In a second embodiment, called acoustic conditioning, the web is subjected to mechanical vibration treatment by acoustic speakers prior to stretching and punching the web containing the sealed blister into individual blisters. The speaker is placed on the web (see FIG. 2). The vibration of the web can be adjusted by tuning the frequency and amplitude of the speaker, which is controlled by voltage. The period during which the web is subjected to acoustic vibration treatment is a balance between manufacturing capability (stretching time) and efficiently crushing the puck into dispersible powders.

In a third embodiment, called ultrasonic conditioning, the web is mechanically vibrated by an ultrasonic probe (or ultrasonic horn) prior to stretching and punching the web containing the sealed blister into individual blisters. The probe is located under the web (see FIG. 3A). The vibration of the web can be adjusted by tuning the amplitude of the ultrasonic probe at some fixed frequency. The breaking efficiency of the puck depends on the coupling of the probe and the web. The duration of the ultrasonic probe treatment on the web is a balance between manufacturing capacity (stretching time) and efficient crushing of the puck into dispersible powders. The flexibility of this approach is that the probe can be located under the web, on the web or on one side of the web. 3B illustrates a number of ultrasonic probe containing embodiments. 4-8 show the results of ultrasonic conditioning under a variety of parameters on the single dose release rate of blisters. As can be seen, 40% amplitude appears to provide better conditioning, but other output settings are also effective. Again, it can be seen that once so conditioned, transportation does not affect single dose release rates.
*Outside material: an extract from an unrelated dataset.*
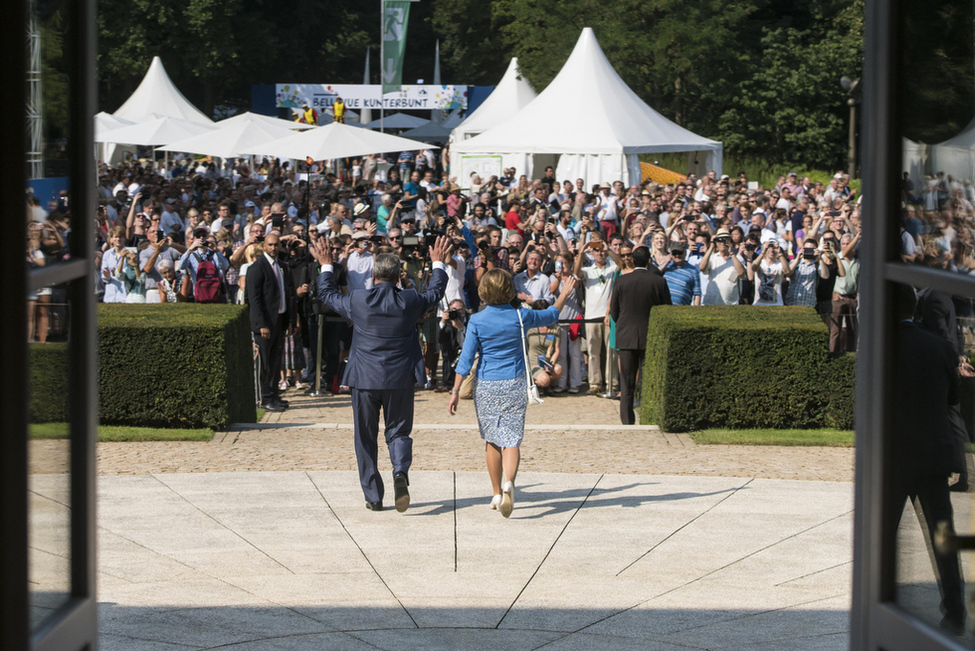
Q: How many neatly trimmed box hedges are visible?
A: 2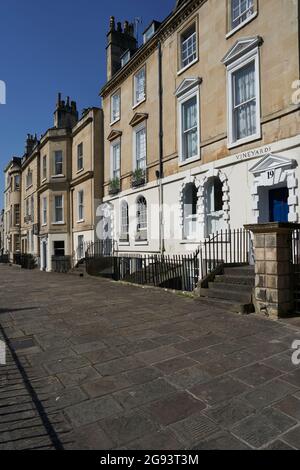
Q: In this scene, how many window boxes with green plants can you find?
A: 2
In a fourth embodiment, called ultrasonic conditioning, a Branson Sonicator bath, Model 2150, is used. Fill the tank with water to the appropriate level. The dry powder blister is placed on water, whereby it is suspended above (FIG. 4). The sonicator is turned on to sonicate the blister (40 kHz) for a settable time (e.g., 1 to 5 minutes). After sonication, the blisters are wiped dry and the single dose release rate is compared to the non sonicated blisters. The vibration of the web is determined by the frequency and amplitude of the liquid level in the bath. The duration of the ultrasonic probe treatment on the web is a balance between manufacturing capacity (stretching time) and efficient crushing of the puck into dispersible powders.

Claims (72)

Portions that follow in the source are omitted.